George was helped from the rubble after about three days later because someone thought they heard him shouting. He said he knew a soldier would find him because his dad was a soldier. In the ‘Echo’ Vin was called 'Boy Hero of the Blitz' and both he and George got a ten shilling note off the Lord Mayor. After George came out of hospital he went away to a convalescent home for some time, but there no one to help my mum. I think she was a heroine of the Blitz! My dad was in the Far East so could not come home. Mum was left to look for somewhere for us to live, get us some clothes and bury her mother. No grief counselling in those days! She went to Mount Pleasant where someone was supplying people with clothes and food. The only place she could find for us to live was the house of a great-uncle in Radcliffe Street. I was always frightened of him because he was cross-eyed and a crooked nail on his small finger, which he used to frighten us. In the middle of his kitchen he had an iron table which acted as an air raid shelter. We slept under that; my mum slept on the floor. He said Doll could have the spare bed because she worked late of an evening. (Aunty Doll was due to be married on Boxing Day. Her boyfriend was an engineer in the Royal Navy and was due home when we were bombed. For days after, you could see the remnants of her wedding dress on a piece of wall, fluttering in the breeze, or so we were told.) My granddad spent much of his time at the cold storage unit in Pembroke Place which was the place the ARP had their unit.

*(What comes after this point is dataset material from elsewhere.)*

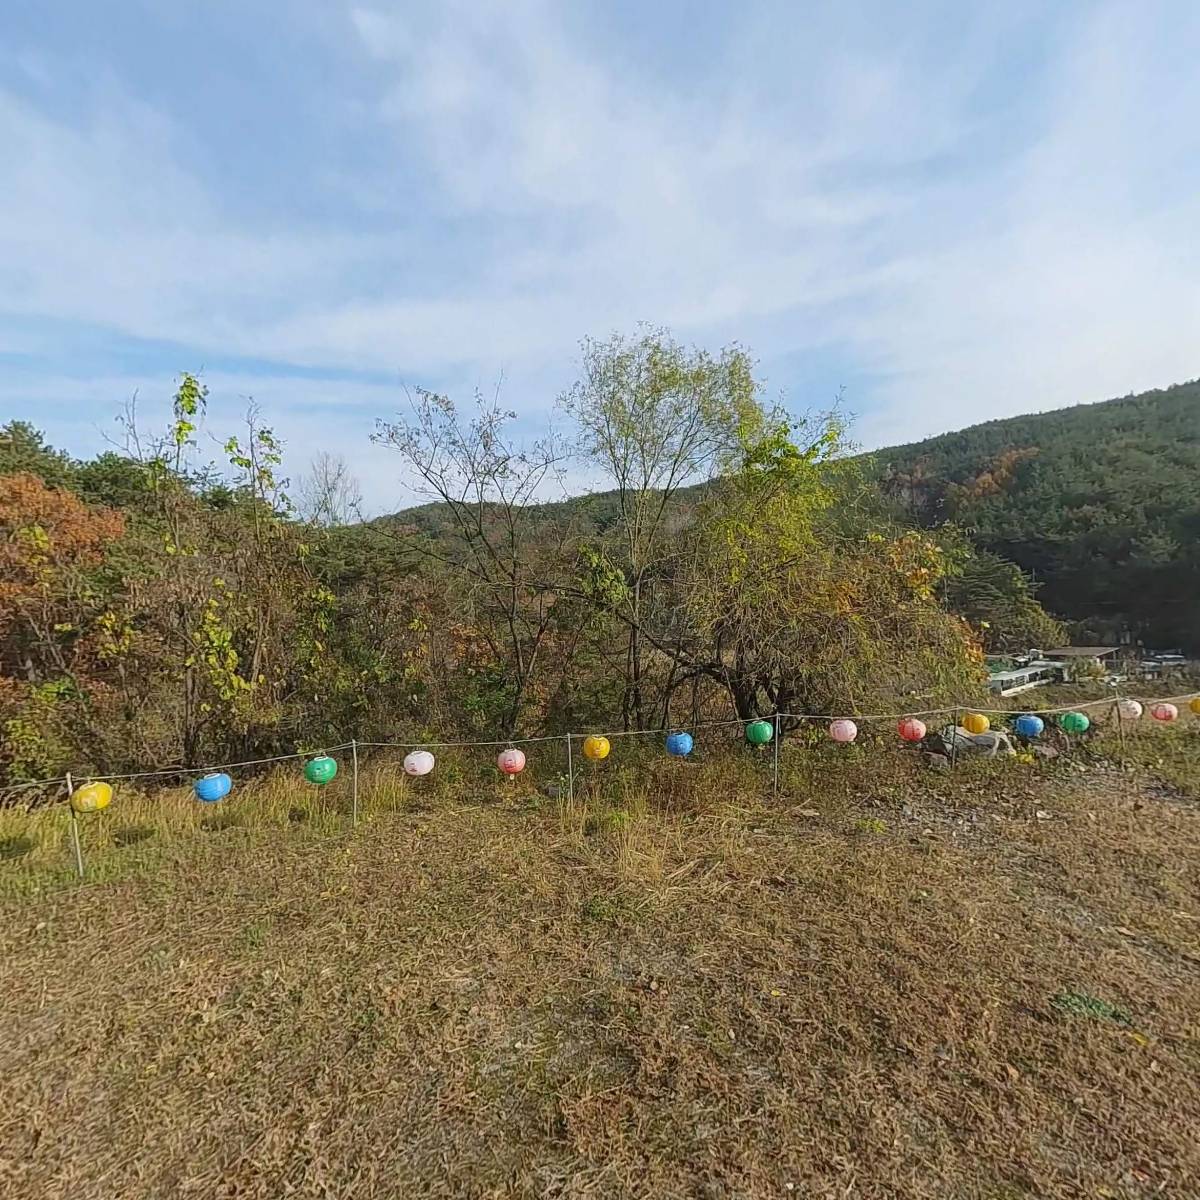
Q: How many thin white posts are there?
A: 6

Sal, Vin and Richard had no mum. Richard was engaged to be married so he went ahead with the ceremony and he and his wife went to live with some friends. Doll and her boyfriend got a special licence and were married — no party or fancy white dress, just a black dress and hat, but she now had somewhere to live. Then my mum was told she could have a three-bedroom house in Dovecot. Granddad, Vin, Sal, George, Terry and I, and mum all went to the house. On our first night there, there was a heavy raid. My mum had put a blanket up to the windows. Then the door nearly got knocked down by someone banging and shouting. My mum opened the door. The man was shouting so loud he frightened us. He said she was showing a spot of light. My mum said, 'Well, if you can cover it any better, come in and do it!' He was amazed when he saw us children just sitting on the floor — no furniture, no fire because we had no coal. He told us he would be back. He was the caretaker from the school opposite.

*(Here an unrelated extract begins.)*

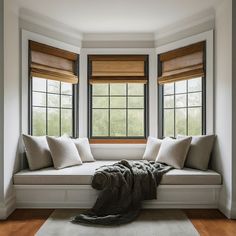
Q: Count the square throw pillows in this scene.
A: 6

He came back with his wife and daughter. They had blankets, a rocking chair, cups and saucers, bread and cheese and some lovely cakes. We thought we were in heaven. In later days they brought other household goods; they were our guardian angels. They brought an ironing board — a wooden one. My mum used that until she died in 1973. I am still using that board to this day.

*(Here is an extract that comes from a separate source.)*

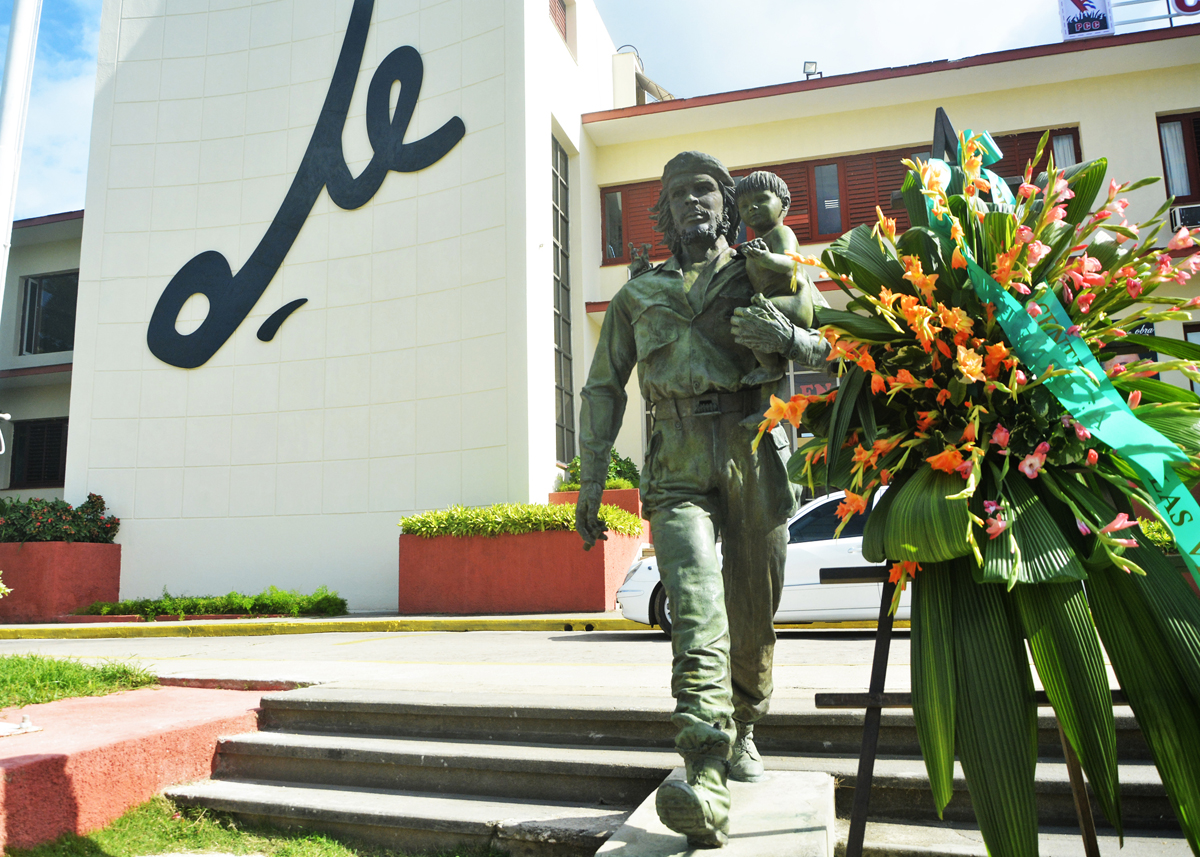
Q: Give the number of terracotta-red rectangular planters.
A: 3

My dad did not come home until 1944-45. He was in the Eighth Army known as the Desert Rats. I know he was away fighting the War, but my mum had her own War to fight.
Vin joined the Merchant Nave and went away to sea when he was sixteen. Sal emigrated to Canada with Richard and his family.
Despite surviving the air raids, George was killed at the age of 12 by a wall falling on him. My mum could see where he was killed every time she stood at the sink. It’s a wonder she stayed sane — but she did.